Entre 2012 et 2015, le nombre de patients soignés en psychiatrie sans leur consentement a augmenté de 15 %. De plus en plus, ces soins se font hors de l’hôpital.
Peut-on priver une personne de sa liberté pour la soigner ? La question n’est certes pas nouvelle en psychiatrie. Mais elle prend désormais une acuité particulière face à des chiffres qui interpellent. En 2015, plus de 1,7 million de personnes, âgées de 16 ans ou plus, ont été suivies en France dans un établissement psychiatrique. Parmi elles, 92 000 ont été prises en charge sans leur consentement. Un chiffre en augmentation de 15 % par rapport à 2012. « Et la tendance se poursuit puisqu’en 2016, on recensait 94 000 patients soignés sans leur consentement », précise Magali Coldefy, maître de recherche à l’Institut de recherche et documentation en économie de la santé (Irdes).
C’est un vrai signal d’alarme. La France est-elle devenue un pays où la logique sécuritaire conduit à enfermer de plus en plus les personnes en souffrance psychique ? C’est la conviction de certains acteurs de la santé mentale. Mais pour comprendre cette hausse, il faut surtout revenir au tournant qu’a constitué la loi du 5 juillet 2011.
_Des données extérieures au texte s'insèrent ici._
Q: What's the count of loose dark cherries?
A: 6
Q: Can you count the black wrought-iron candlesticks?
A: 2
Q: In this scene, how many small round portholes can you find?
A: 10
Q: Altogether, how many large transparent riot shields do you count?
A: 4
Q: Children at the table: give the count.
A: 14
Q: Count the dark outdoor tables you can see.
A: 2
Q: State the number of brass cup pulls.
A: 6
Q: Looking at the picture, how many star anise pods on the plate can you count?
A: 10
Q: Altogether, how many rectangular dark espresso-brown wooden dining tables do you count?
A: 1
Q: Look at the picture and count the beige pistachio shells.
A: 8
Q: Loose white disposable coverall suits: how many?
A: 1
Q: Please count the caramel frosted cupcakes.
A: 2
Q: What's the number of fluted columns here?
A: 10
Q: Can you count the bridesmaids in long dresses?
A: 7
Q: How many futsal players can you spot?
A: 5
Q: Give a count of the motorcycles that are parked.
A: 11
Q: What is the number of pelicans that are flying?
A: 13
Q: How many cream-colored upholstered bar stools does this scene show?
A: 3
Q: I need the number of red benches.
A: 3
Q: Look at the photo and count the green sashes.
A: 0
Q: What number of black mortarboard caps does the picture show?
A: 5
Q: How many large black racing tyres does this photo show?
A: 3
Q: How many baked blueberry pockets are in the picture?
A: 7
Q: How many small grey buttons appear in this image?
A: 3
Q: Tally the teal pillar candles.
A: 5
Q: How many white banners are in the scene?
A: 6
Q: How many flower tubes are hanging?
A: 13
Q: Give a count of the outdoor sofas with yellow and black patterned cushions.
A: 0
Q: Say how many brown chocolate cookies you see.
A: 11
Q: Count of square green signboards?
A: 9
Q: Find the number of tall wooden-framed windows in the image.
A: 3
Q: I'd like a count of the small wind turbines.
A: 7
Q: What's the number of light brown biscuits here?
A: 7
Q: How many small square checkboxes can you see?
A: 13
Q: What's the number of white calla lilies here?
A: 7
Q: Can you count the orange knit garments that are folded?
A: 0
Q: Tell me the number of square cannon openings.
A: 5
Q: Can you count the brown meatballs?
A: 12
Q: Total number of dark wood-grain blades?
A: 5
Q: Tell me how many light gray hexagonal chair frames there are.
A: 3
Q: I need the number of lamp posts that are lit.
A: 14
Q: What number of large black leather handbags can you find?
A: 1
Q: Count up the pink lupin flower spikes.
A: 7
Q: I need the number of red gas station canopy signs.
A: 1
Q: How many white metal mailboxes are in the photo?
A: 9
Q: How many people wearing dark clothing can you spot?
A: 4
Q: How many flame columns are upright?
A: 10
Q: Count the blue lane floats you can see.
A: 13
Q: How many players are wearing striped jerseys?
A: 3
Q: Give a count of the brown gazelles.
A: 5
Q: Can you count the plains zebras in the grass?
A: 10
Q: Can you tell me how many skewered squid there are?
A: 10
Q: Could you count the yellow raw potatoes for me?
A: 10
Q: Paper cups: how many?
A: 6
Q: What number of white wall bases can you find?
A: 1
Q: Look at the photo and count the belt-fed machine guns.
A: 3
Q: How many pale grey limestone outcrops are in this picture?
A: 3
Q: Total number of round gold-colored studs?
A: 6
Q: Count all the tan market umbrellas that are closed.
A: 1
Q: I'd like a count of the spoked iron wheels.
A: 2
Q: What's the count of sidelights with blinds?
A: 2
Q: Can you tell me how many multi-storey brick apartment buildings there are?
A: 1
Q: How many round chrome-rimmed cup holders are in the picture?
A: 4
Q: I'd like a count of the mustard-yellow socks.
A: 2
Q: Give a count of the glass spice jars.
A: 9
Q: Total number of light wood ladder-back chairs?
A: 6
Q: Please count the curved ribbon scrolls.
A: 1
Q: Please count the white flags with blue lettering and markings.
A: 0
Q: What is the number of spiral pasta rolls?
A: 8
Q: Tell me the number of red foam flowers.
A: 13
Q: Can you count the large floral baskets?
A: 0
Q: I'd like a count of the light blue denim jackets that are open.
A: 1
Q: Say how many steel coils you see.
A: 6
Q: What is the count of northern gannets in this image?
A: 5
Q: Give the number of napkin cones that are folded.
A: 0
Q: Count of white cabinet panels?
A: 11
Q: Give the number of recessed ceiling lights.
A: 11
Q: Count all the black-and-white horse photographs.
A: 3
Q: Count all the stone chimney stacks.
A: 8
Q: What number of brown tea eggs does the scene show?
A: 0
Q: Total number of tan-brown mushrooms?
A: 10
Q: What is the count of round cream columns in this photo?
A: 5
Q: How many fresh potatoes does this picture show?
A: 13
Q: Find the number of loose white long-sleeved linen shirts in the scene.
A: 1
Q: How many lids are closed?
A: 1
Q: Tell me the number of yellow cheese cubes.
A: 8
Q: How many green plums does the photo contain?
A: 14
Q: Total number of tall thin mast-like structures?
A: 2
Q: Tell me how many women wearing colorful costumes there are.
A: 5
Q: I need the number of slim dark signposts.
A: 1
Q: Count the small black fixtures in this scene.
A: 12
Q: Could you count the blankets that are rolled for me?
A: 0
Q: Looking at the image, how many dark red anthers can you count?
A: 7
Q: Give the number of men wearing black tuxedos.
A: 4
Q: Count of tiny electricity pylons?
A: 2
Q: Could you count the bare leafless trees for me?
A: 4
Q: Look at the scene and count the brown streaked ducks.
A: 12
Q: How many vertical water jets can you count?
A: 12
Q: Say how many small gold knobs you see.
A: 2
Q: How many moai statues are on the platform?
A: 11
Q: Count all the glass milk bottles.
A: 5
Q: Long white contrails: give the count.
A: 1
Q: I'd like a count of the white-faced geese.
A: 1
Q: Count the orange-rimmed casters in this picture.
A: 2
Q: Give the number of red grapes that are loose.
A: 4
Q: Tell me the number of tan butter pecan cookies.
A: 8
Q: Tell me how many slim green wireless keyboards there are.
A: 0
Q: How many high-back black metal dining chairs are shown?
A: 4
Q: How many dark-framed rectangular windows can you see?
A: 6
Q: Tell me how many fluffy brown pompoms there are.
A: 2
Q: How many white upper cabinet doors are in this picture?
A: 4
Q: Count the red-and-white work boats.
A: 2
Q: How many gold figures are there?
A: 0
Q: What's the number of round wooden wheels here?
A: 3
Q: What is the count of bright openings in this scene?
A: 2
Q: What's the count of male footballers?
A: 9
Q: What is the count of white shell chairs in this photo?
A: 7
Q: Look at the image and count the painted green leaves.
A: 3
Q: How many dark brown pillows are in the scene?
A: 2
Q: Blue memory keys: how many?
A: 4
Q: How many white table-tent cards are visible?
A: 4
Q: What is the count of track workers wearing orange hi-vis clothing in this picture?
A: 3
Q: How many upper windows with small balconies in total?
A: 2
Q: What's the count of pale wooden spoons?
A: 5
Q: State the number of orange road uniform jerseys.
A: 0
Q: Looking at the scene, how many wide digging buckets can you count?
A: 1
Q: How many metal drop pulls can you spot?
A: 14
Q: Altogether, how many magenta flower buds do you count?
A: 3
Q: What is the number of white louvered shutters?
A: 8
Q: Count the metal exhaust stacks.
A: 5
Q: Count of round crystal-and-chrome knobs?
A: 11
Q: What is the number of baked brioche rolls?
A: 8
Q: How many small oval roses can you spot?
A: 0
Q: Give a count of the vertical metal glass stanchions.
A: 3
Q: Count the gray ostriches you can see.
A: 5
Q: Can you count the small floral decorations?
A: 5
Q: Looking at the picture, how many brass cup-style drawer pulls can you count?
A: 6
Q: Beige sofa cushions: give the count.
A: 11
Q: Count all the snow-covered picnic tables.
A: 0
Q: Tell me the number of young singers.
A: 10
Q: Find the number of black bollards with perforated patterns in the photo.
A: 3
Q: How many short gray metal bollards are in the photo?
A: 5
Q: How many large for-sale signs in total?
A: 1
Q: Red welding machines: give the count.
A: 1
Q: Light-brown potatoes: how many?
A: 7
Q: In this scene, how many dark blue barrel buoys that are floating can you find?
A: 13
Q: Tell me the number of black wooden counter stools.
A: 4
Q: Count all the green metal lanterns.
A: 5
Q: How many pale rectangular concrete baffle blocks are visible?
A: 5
Ce texte a d’abord instauré un contrôle systématique de la situation des patients par un juge (lire page suivante), entraînant un autre changement majeur : la possibilité d’instaurer des soins sans consentement en « ambulatoire ». Sans que la personne ne soit hospitalisée entre quatre murs. En 2011, la mesure avait fait grincer des dents dans certains cercles de la psychiatrie, opposés à cette contrainte dans les soins de ville. « Une surveillance sociale planifiée », affirmaient des psychiatres. Mais le législateur avait choisi d’entendre les arguments de l’Union nationale de familles et amis de personnes malades et/ou handicapées psychiques (Unafam) qui plaidait de longue date pour cette innovation.
Des familles ne cachaient pas leur désarroi quand un de leurs proches refusait de prendre son traitement et voyait son état se dégrader. La seule solution était alors l’hospitalisation forcée. Une mesure parfois vécue comme trop radicale pour ces familles, juste désireuses que la continuité des soins puisse être assurée. Depuis la loi de 2011, les soins sans consentement continuent de démarrer à l’hôpital. Néanmoins, au bout de 72 heures, le psychiatre peut décider que le patient continuera à être suivi, avec une certaine contrainte, mais à l’extérieur. Il établit alors un « programme de soins » qui peut prévoir l’obligation pour le patient d’avoir des consultations régulières en ville. « Une fois par mois, un patient peut ainsi être tenu de venir en consultation pour recevoir son traitement par injection », indique Alain Monnier, administrateur de l’Unafam.
Certes, la contrainte sur le patient n’est alors pas la même que celle pouvant être mise en œuvre dans un hôpital. « Le psychiatre ne peut pas envoyer un infirmier à son domicile pour lui faire une piqûre de force », souligne Denys Robiliard, ancien député socialiste, auteur de plusieurs rapports sur la psychiatrie. Mais le patient sait que, s’il ne respecte pas son programme de soins, il risque de retourner en hospitalisation. Ce qu’il peut vivre comme une menace. « En tout cas, c’est bien le développement important de ces soins ambulatoires qui constitue la principale explication à l’augmentation globale du nombre de personnes soignées sans leur consentement. Ces patients, en effet, sont inclus dans des programmes souvent assez longs dans la durée », explique Magali Coldefy.
La loi de 2011 a aussi modifié les modalités d’entrée dans les soins sans consentement. Avant cette loi, il existait deux possibilités pour interner un patient. La première était l’hospitalisation d’office (HO) décidée par le préfet au vu d’un certificat « circonstancié » établi par un psychiatre et en cas de risques d’atteintes à la sûreté des personnes ou de troubles graves à l’ordre public. Cette modalité existe toujours. En 2013, 18 % des personnes ont été ainsi soignées à la demande du préfet. La deuxième modalité est l’hospitalisation à la demande d’un tiers (HDT), en général un membre de sa famille. Dans ce cas, deux certificats médicaux sont nécessaires. Mais au final, c’est bien un tiers qui signe l’entrée dans les soins. En 2015, cela a été le cas dans 64 % des entrées dans des soins sans consentement.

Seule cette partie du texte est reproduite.